MADURANET – Mundurnya PT Polana Bola Madura Bersatu (PBMB) sebagai pengelola Stadion Gelora Madura Ratu Pamellingan (SGMRP) beberapa waktu lalu, menuai respon dari Ketua Komisi IV DPRD Pamekasan, Mohammad Sahur. Menurut Sahur, pihak PBMB tidak bisa menyatakan mundur sepihak. Pasalnya, kontrak kesepakatan pengelolaan SGMRP dilakukan dua pihak antara Pemkab Pamekasan dan PT PBMB.
“Setelah saya mengkaji dari beberapa berkas dan dokumen perjanjian pengelolaan stadion, kami mendukung pihak PBMB untuk mengelola lagi karena banyak keuntungan yang diperoleh Pemkab Pamekasan,” ujar Mohammad Sahur kepada sejumlah wartawan di ruang sidang DPRD Pamekasan, Kamis (6/2/2020).

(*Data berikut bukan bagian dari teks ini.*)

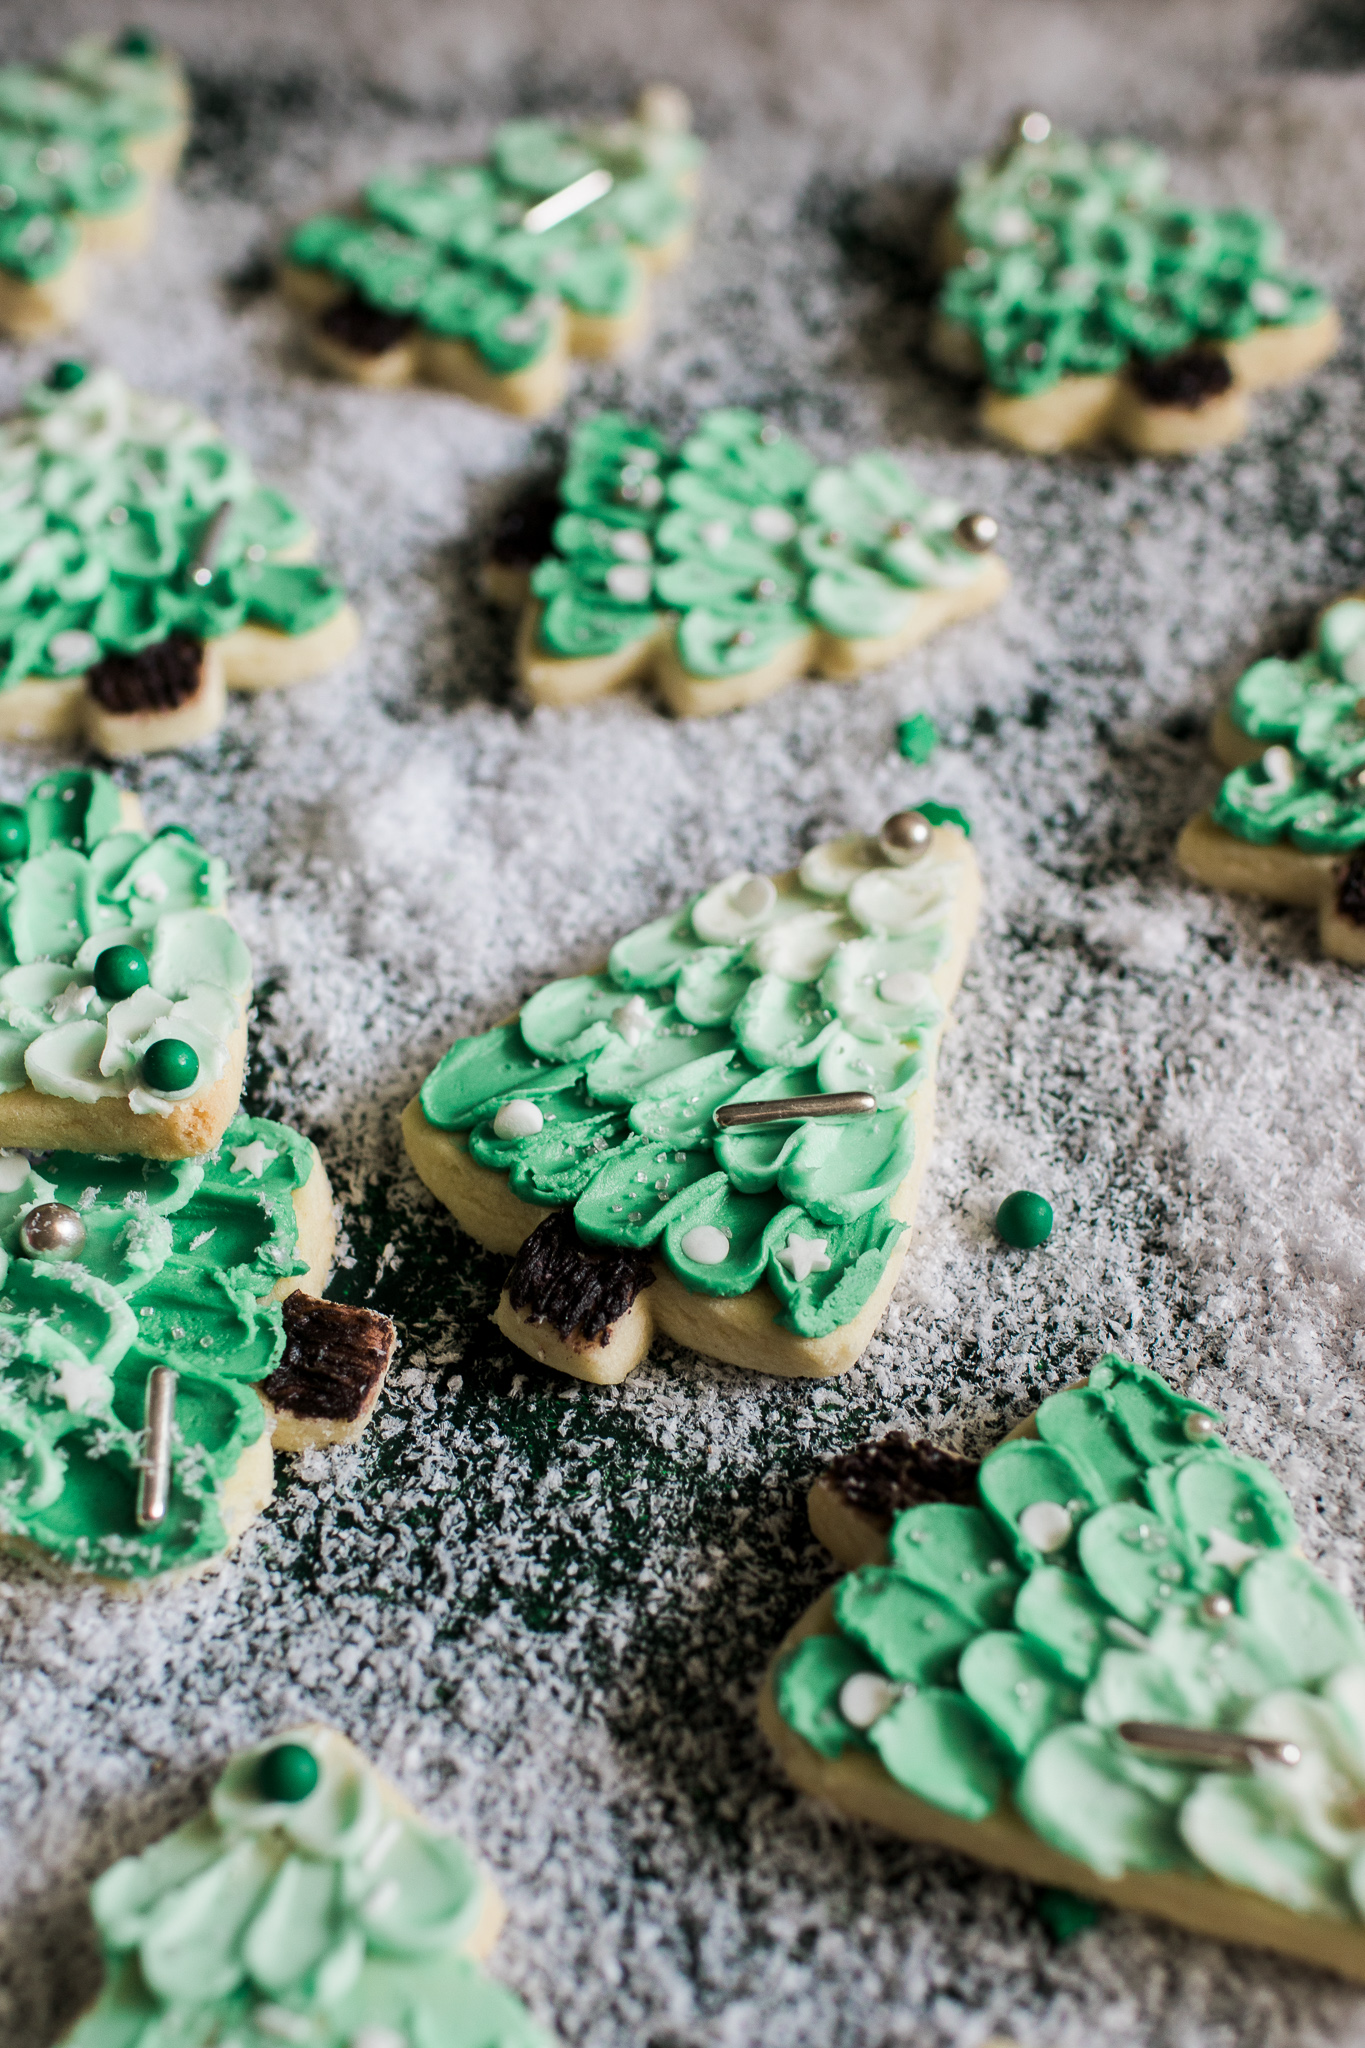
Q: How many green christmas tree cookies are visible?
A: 11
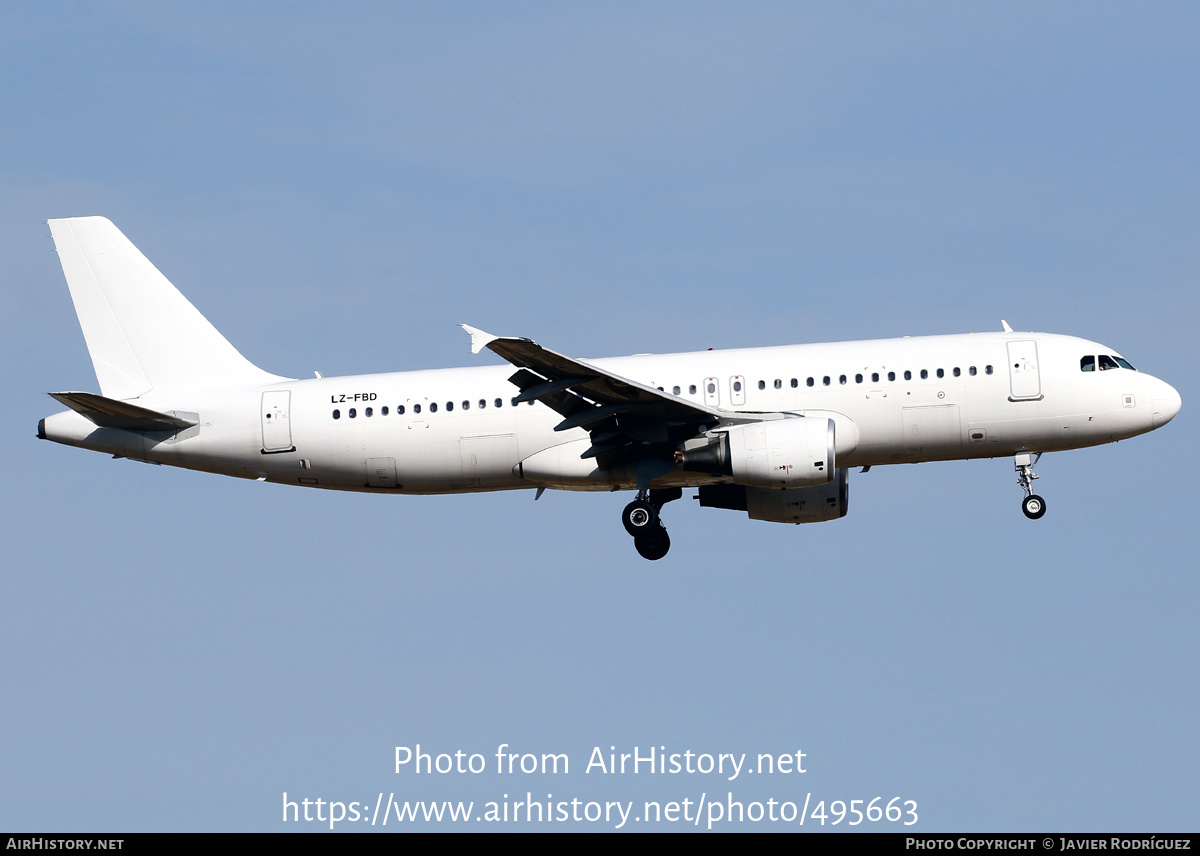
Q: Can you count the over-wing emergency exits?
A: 2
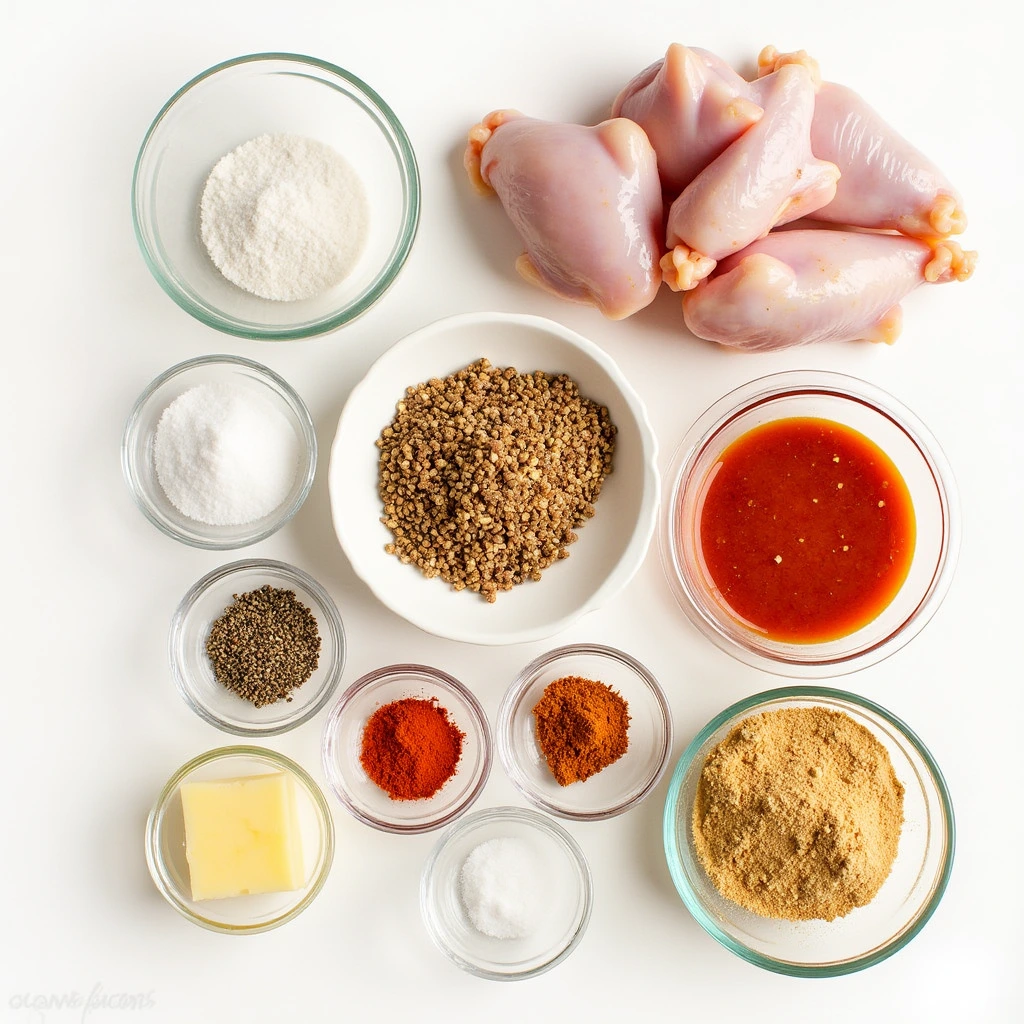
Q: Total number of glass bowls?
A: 9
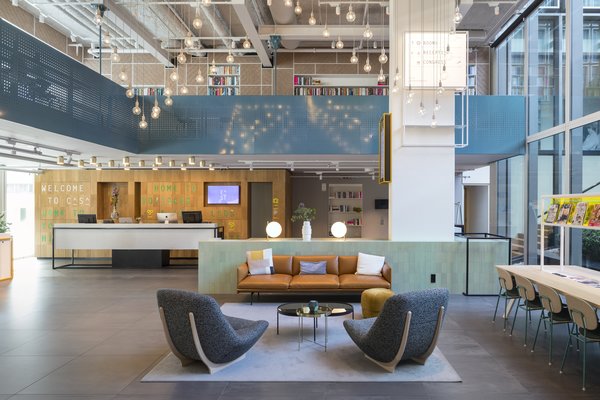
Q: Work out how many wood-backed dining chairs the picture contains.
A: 4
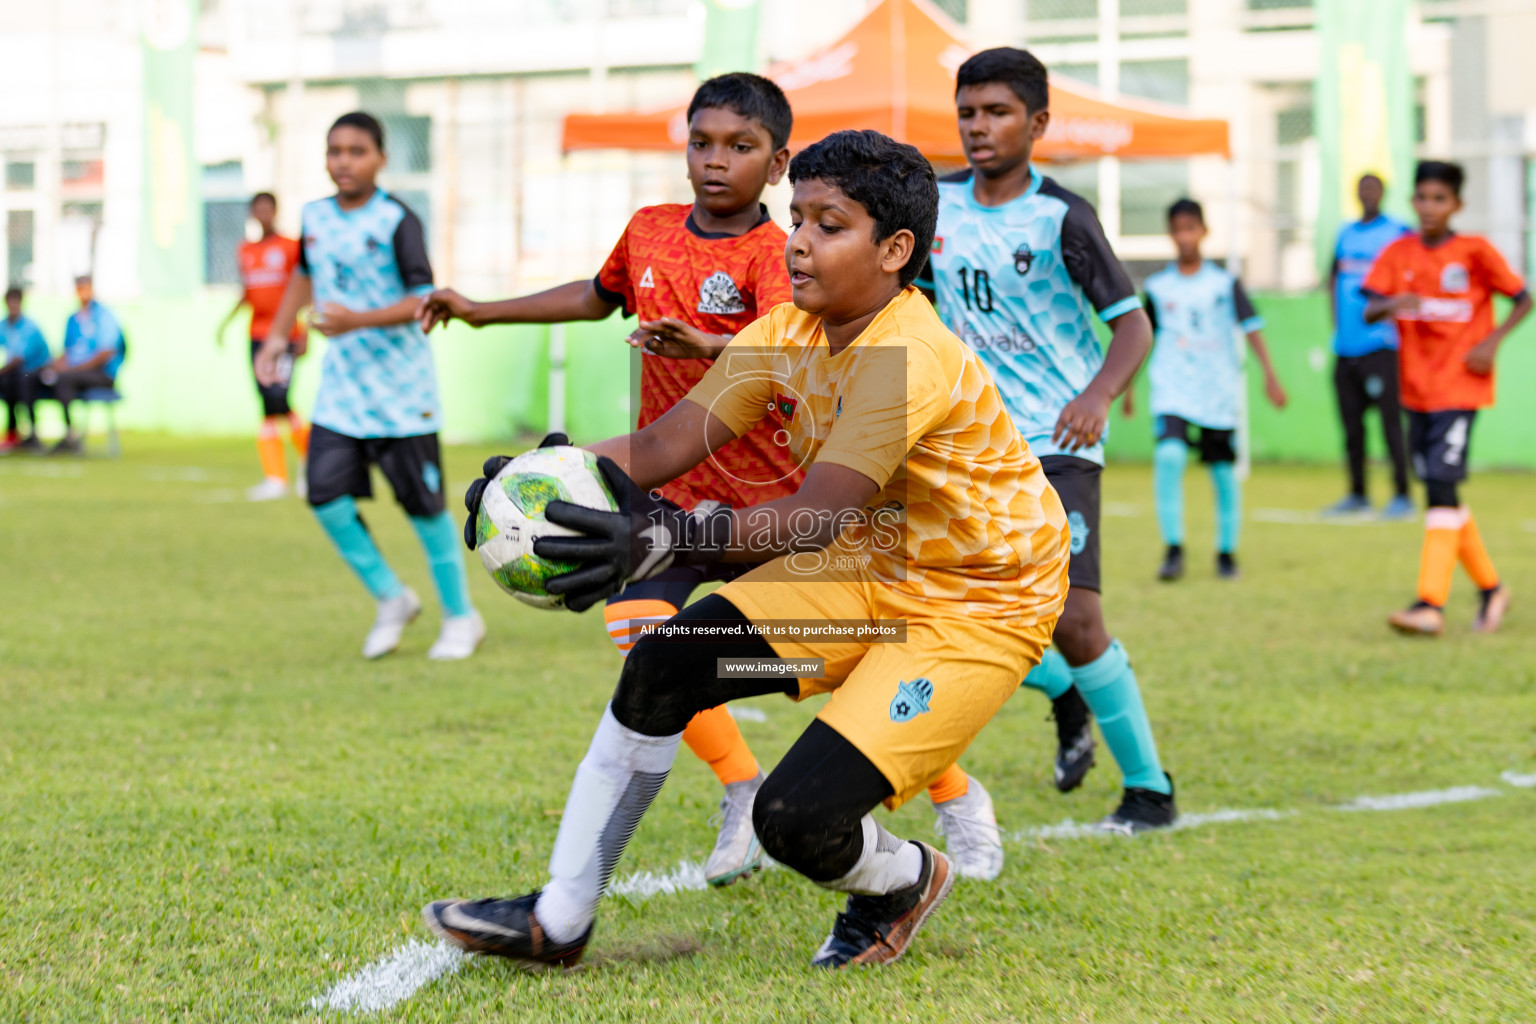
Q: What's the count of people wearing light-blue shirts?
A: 3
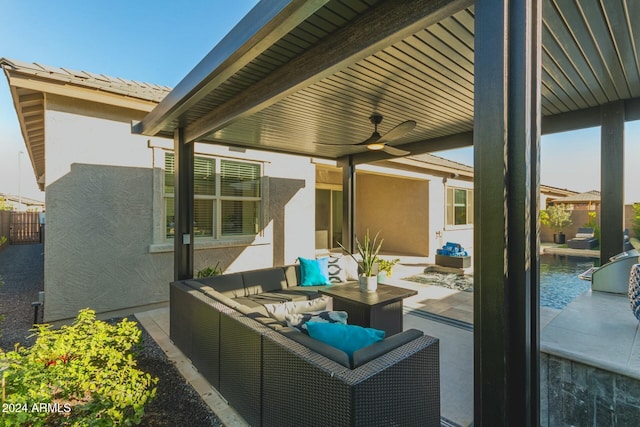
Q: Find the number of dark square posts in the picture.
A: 4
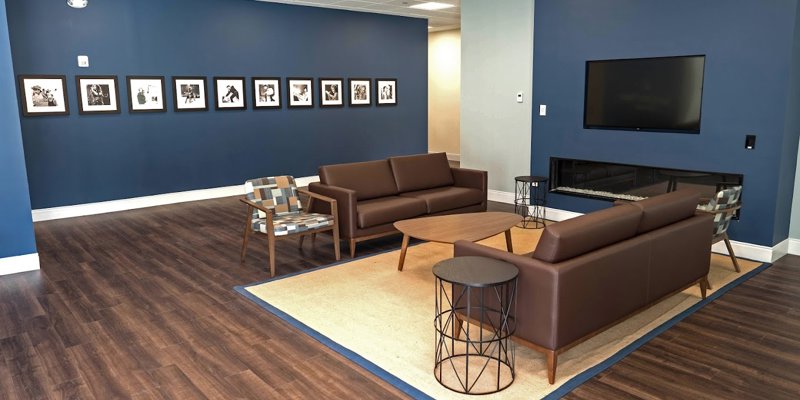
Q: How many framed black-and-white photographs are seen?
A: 10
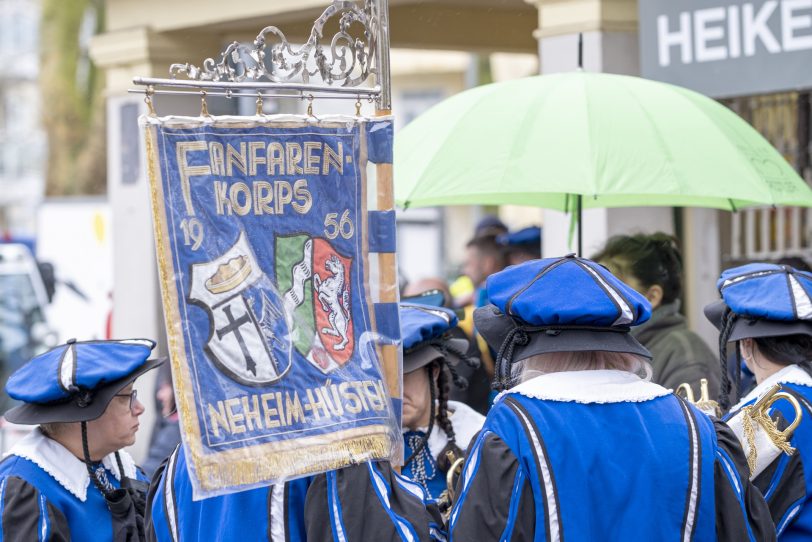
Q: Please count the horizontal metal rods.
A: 2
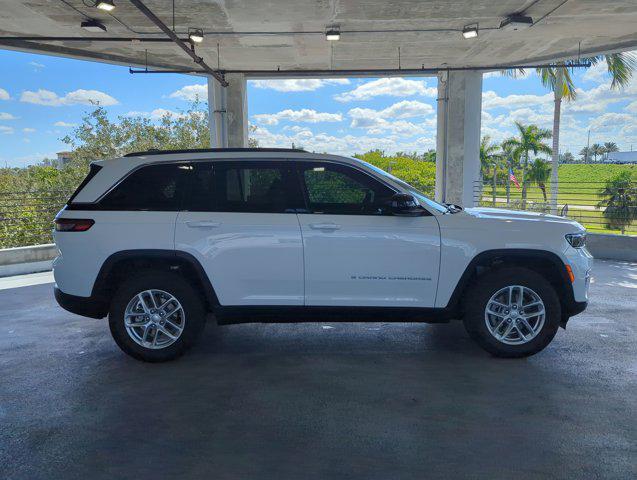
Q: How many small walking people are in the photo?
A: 0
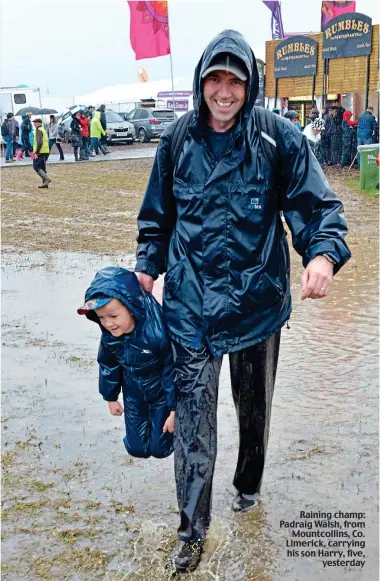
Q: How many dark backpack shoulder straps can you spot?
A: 2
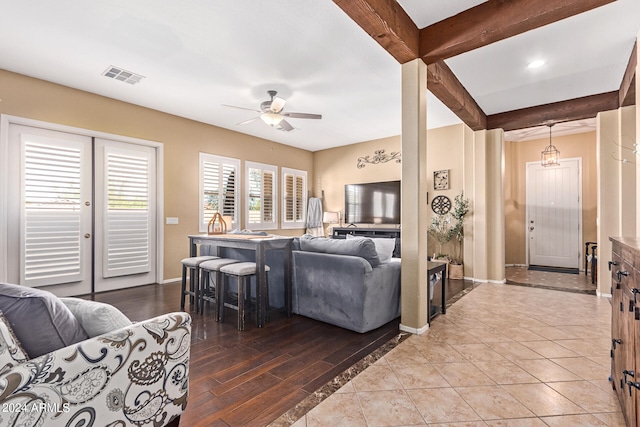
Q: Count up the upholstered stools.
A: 3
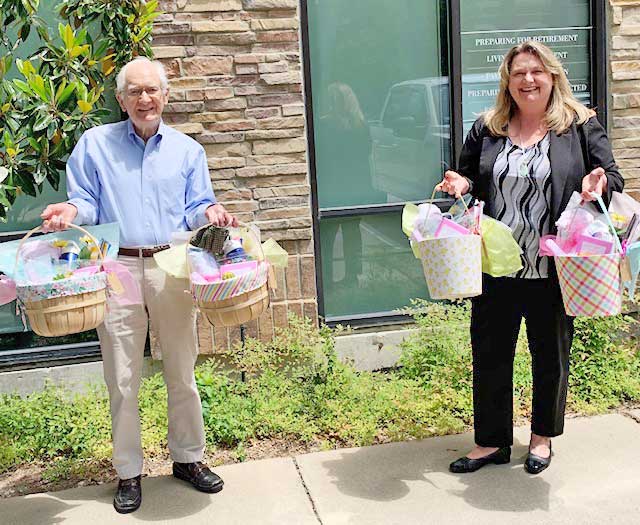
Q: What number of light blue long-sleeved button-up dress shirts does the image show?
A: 1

Politisi Partai Persatuan Pembangunan (PPP) Pamekasan ini menilai, pengelolaan stadion oleh pihak ketiga bertujuan untuk menjaga bangunan yang sudah dibuat oleh Pemkab Pamekasan. Di samping itu, Pemkab Pamekasan tidak perlu mengeluarkan biaya operasional setiap tahun. Justru pemerintah menikmati uang yang diperoleh dari pihak ketiga tersebut.
“Jika dikelola oleh PT PBMB, stadion cukup terawat dan pemerintah mendapatkan uang dengan tanpa mengeluarkan uang,” imbuh Sahur.
Menurut Sahur, setiap tahun anggaran perawatan mencapai Rp 850 juta. Karena stadion sudah dikelola pihak ketiga, anggaran perawatan bisa dialokasikan untuk pembangunan sektor lain yang lebih bermanfaat.
Sahur membantah jika opini pelepasan pengelolaan stadion oleh pihak ketiga karena dorongan Komisi IV. Padahal, pihaknya hanya merespon aspirasi rakyat yang masuk ke Komisi IV sehingga perlu mendatangkan pihak-pihak yang ada kaitannya dengan pengelolaan stadion. Mulai dari Dispora Pamekasan, Badan Pengelolaan Keuangan Daerah dan PT PBMB.
“Jika PT PBMB merasa tersinggung dengan langkah saya, saya minta maaf. Maka saya tegaskan setelah koordinasi dengan eksekutif bahwa pengelolaan oleh Madura United perlu dilanjutkan. Apalagi hanya Madura United satu-satunya yang mengajukan kerjasama,” tandasnya.